The transformer robot is expected to collect data on the lunar surface to determine how the regolith affects the crewed pressurized rover’s driving performance. (Image Credit: JAXA/TOMY Company/Sony/Doshisha University)
Transformers on the Moon? Wasn’t that a movie plot?
The Japan Aerospace Exploration Agency (JAXA) announced that it formed a partnership with Sony, Doshisha, University, and TOMY to develop and launch a transformable rover to the Moon. The robot’s main job involves collecting lunar surface data, allowing JAXA’s crewed pressurized rover, launching in 2029, to travel on the surface. JAXA also needs to study the layer of regolith and the effects of the Moon’s gravity to improve the rover’s driving and cruising technology.
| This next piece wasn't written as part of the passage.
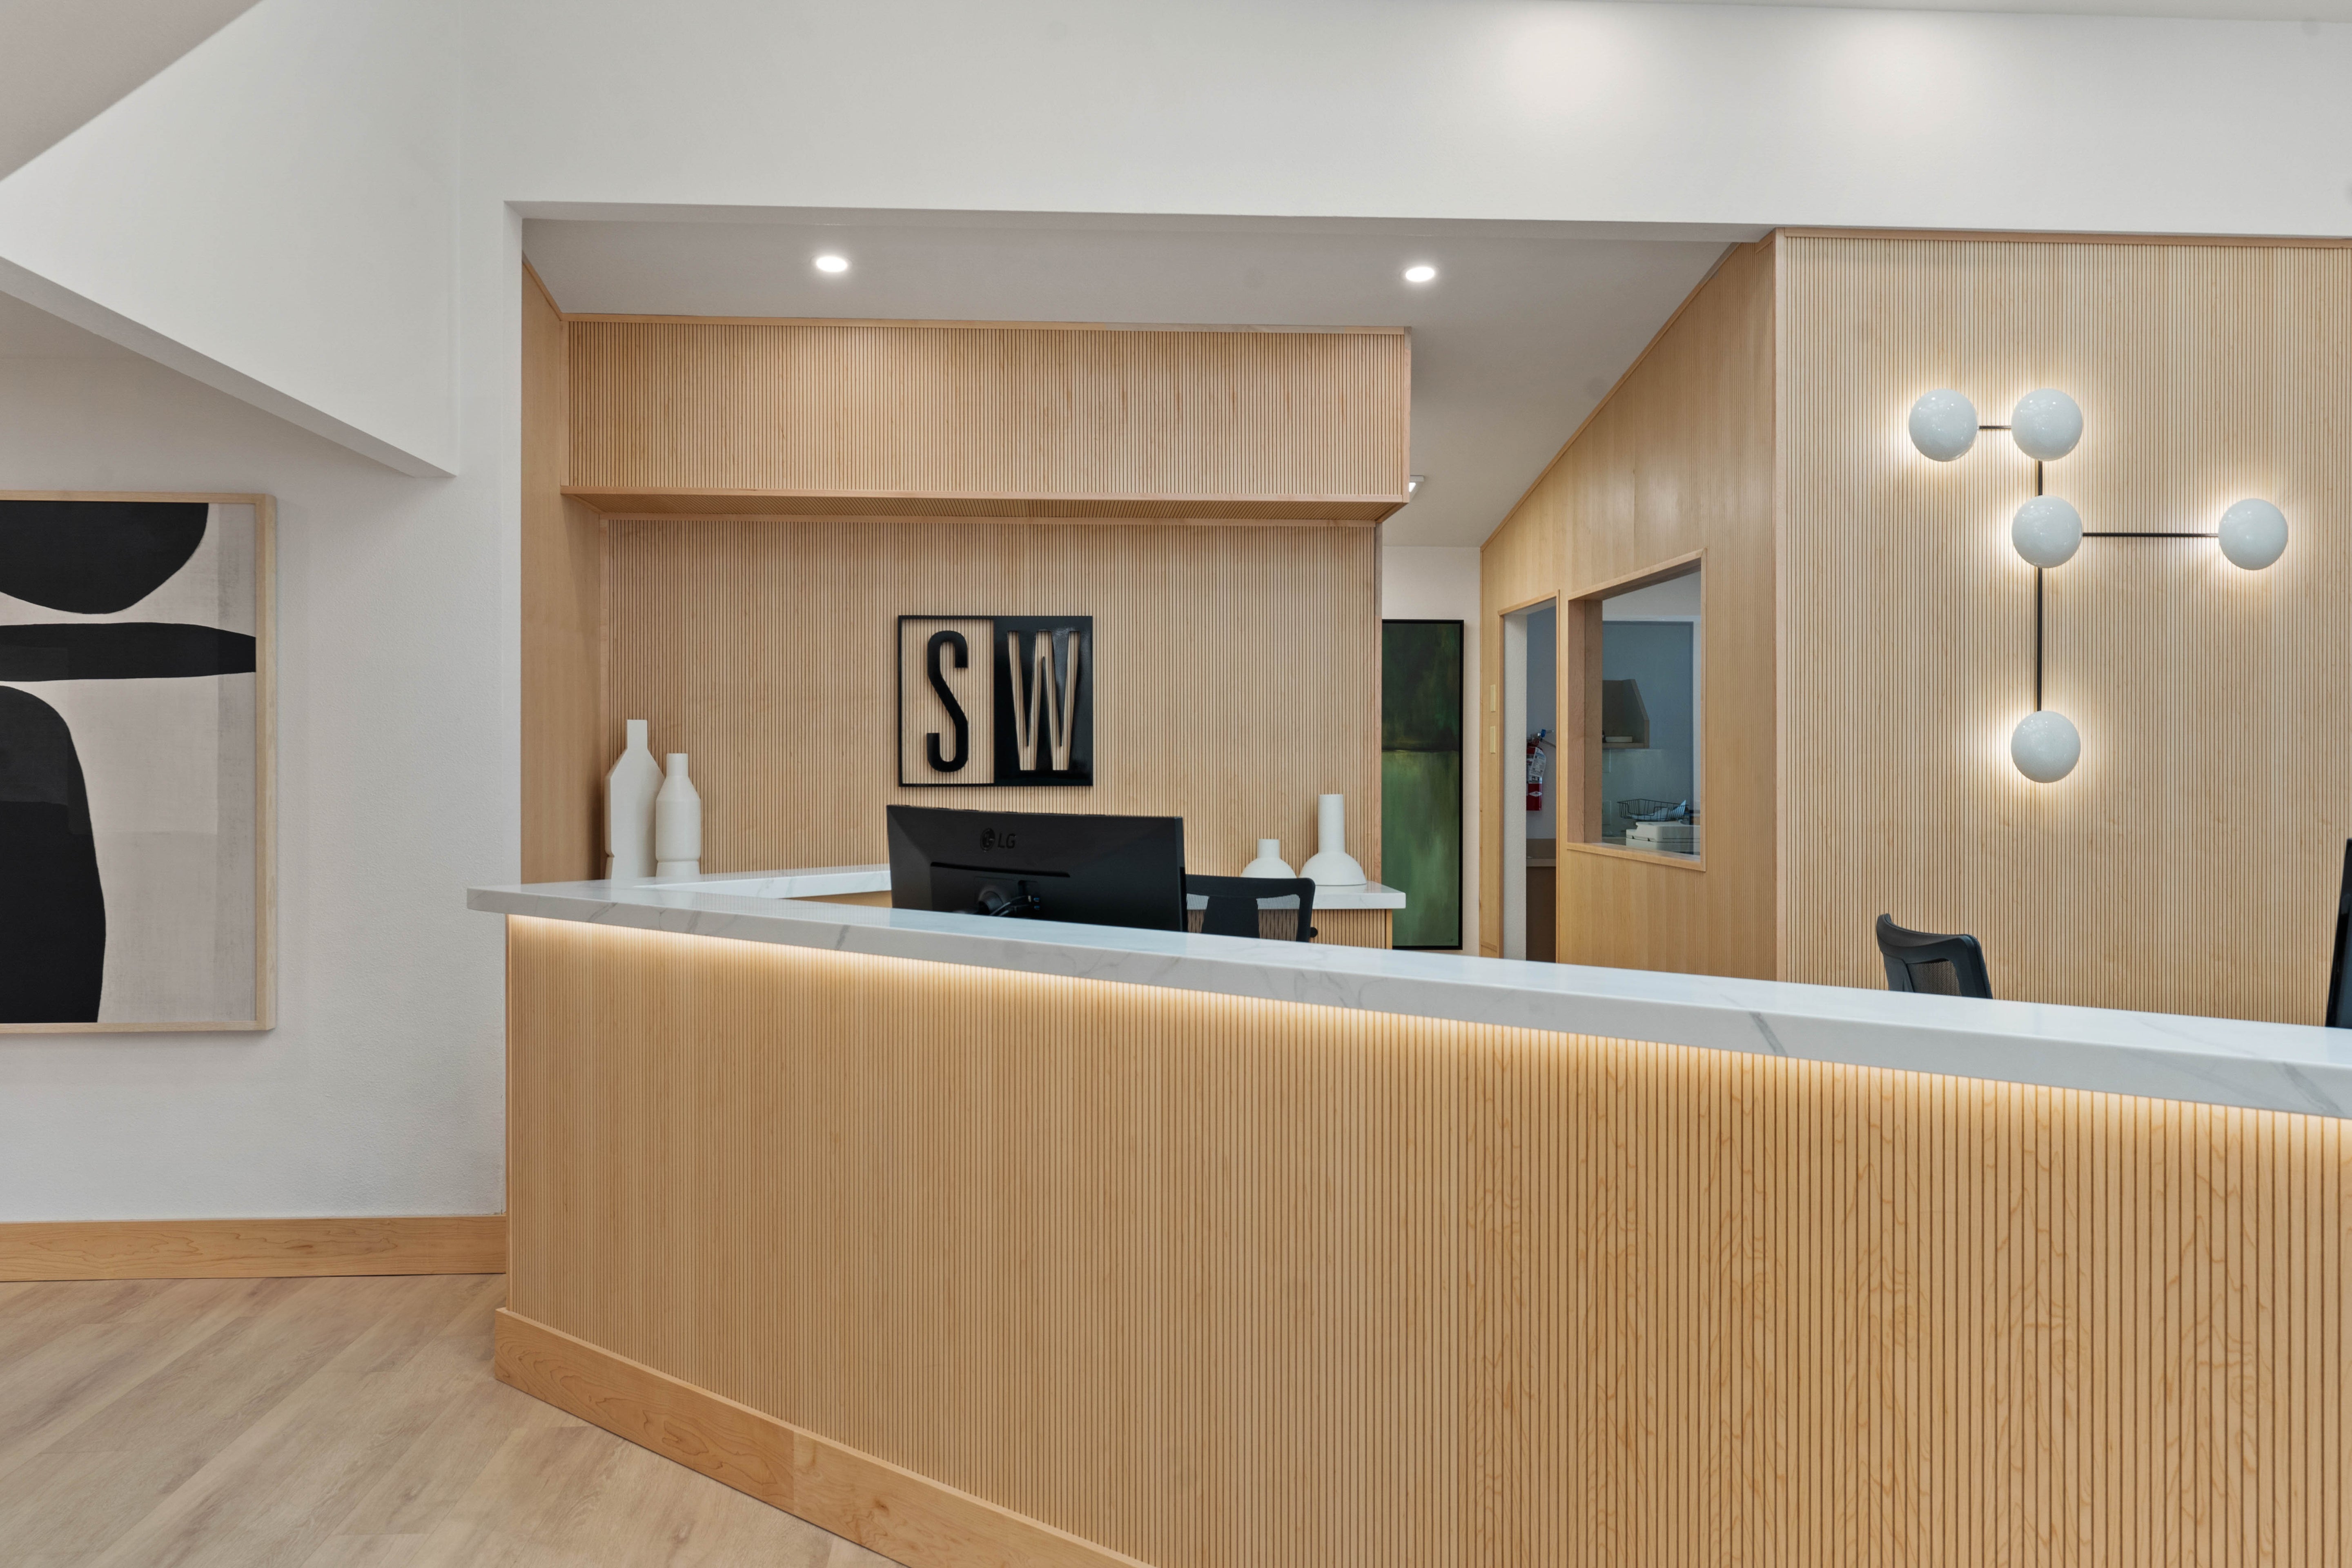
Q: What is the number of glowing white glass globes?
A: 5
The small robot is set to launch in 2022. Thanks to its compact design and versatility, the robot could play active roles in future lunar exploration missions.
This extremely compact and lightweight robot is expected to measure 3.1” in diameter, weighing just half a pound. Japanese company ispace, which signed a contract in April 2021, is launching the robot aboard a lunar lander. Ultimately, the robot’s journey starts as a compact ball, transforming into its running form once it lands on the lunar surface.
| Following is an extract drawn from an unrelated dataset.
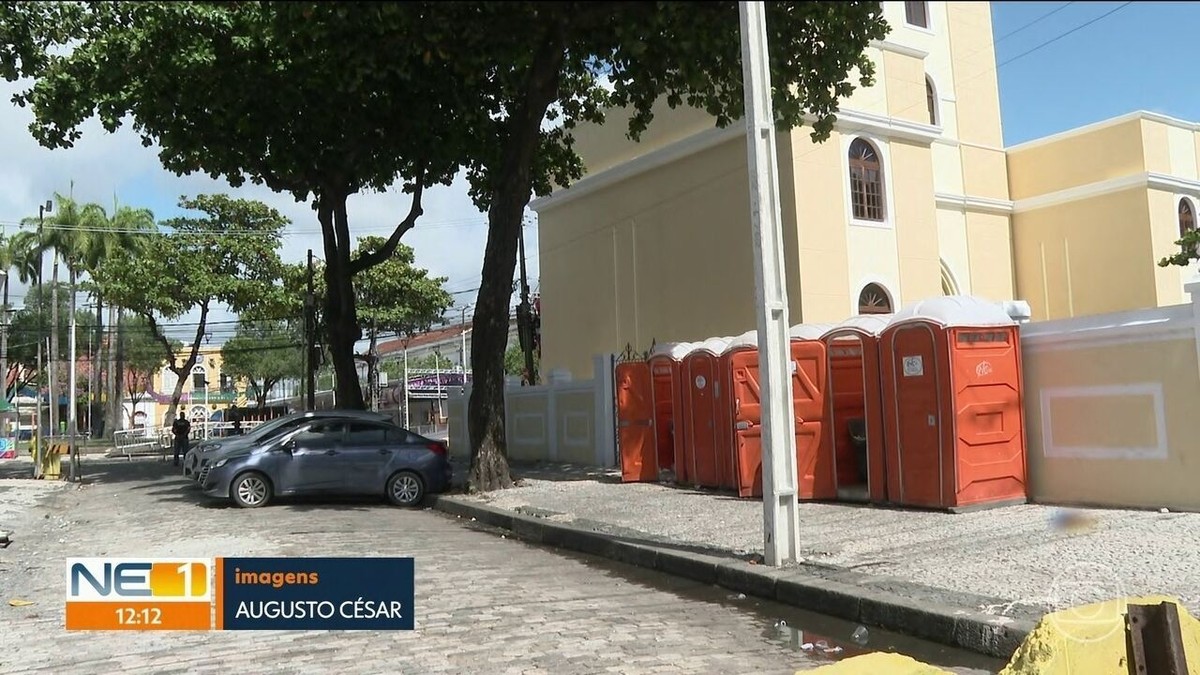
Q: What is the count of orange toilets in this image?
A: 6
JAXA says that while traveling on the Moon, the robot and lunar lander’s camera captures images of the regolith’s behavior and the lunar surface. Those images are transmitted to the mission control center via the lunar lander. JAXA plans on using this data to evaluate the localization algorithm and how the regolith potentially affects the crewed pressurized rover’s driving performance.
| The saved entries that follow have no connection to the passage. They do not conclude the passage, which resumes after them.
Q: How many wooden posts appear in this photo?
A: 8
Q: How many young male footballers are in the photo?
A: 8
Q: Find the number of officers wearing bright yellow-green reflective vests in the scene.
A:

Developing this robot first started in 2016 by JAXA and TOMY, the Japanese toymaker that manufactures Transformers and Beyblades products. In 2019, Sony joined the effort, providing the robot’s control system. Lastly, Doshisha University joined in 2021, helping TOMY to miniaturize its design.
“Since the [company’s] foundation, we have been making toys with safe and reliable quality, a spirit of craftsmanship to pay attention to details, flexible imagination, and above all, a strong will to make children smile,” said Tomy CEO and chairman Kantaro Tomiyama in JAXA’s press release. “I sincerely hope that we will make use of them in this space exploration opportunity and make children to be more interested in natural science including space.”